» **INPUT FOR THIS TASK**:
BEGIN

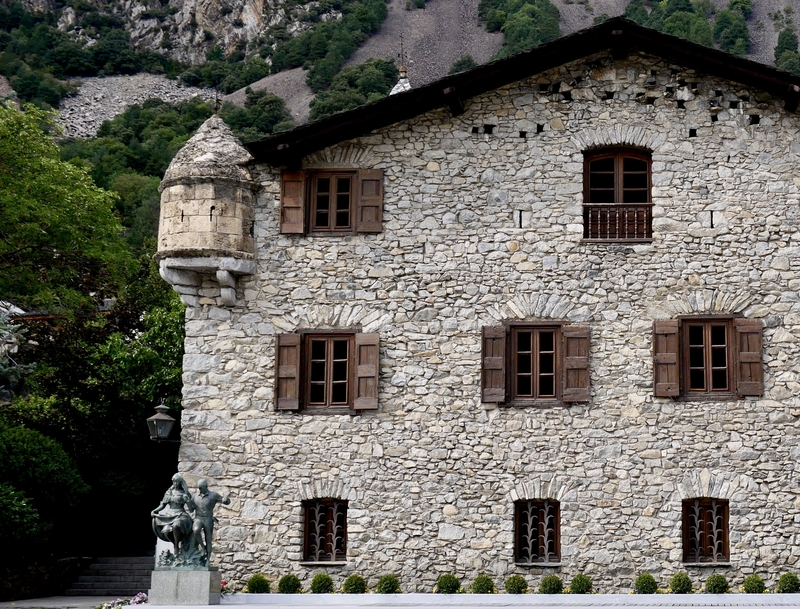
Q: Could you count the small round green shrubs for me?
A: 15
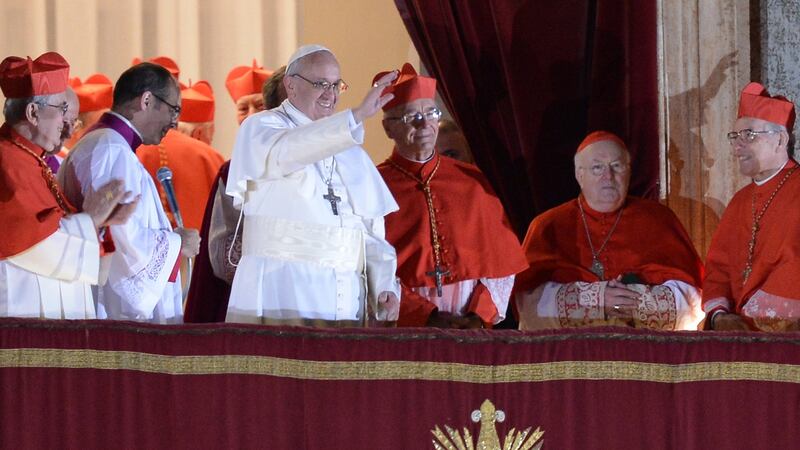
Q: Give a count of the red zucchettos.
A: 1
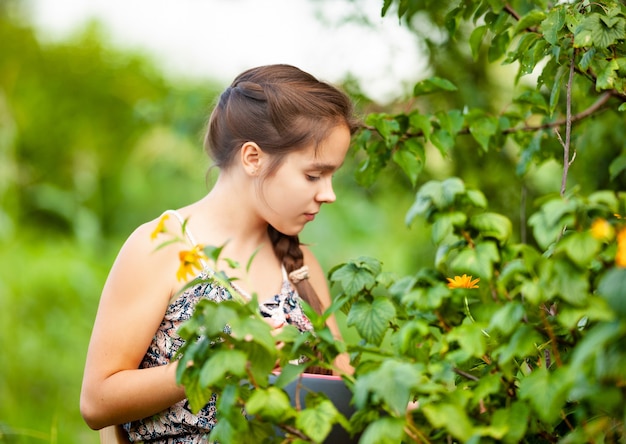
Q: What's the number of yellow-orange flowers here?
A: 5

END

» **TASK DETAILS**:
Write the entries above out again exactly, omitting each image.

» **RESULT**:
Q: Could you count the small round green shrubs for me?
A: 15
Q: Give a count of the red zucchettos.
A: 1
Q: What's the number of yellow-orange flowers here?
A: 5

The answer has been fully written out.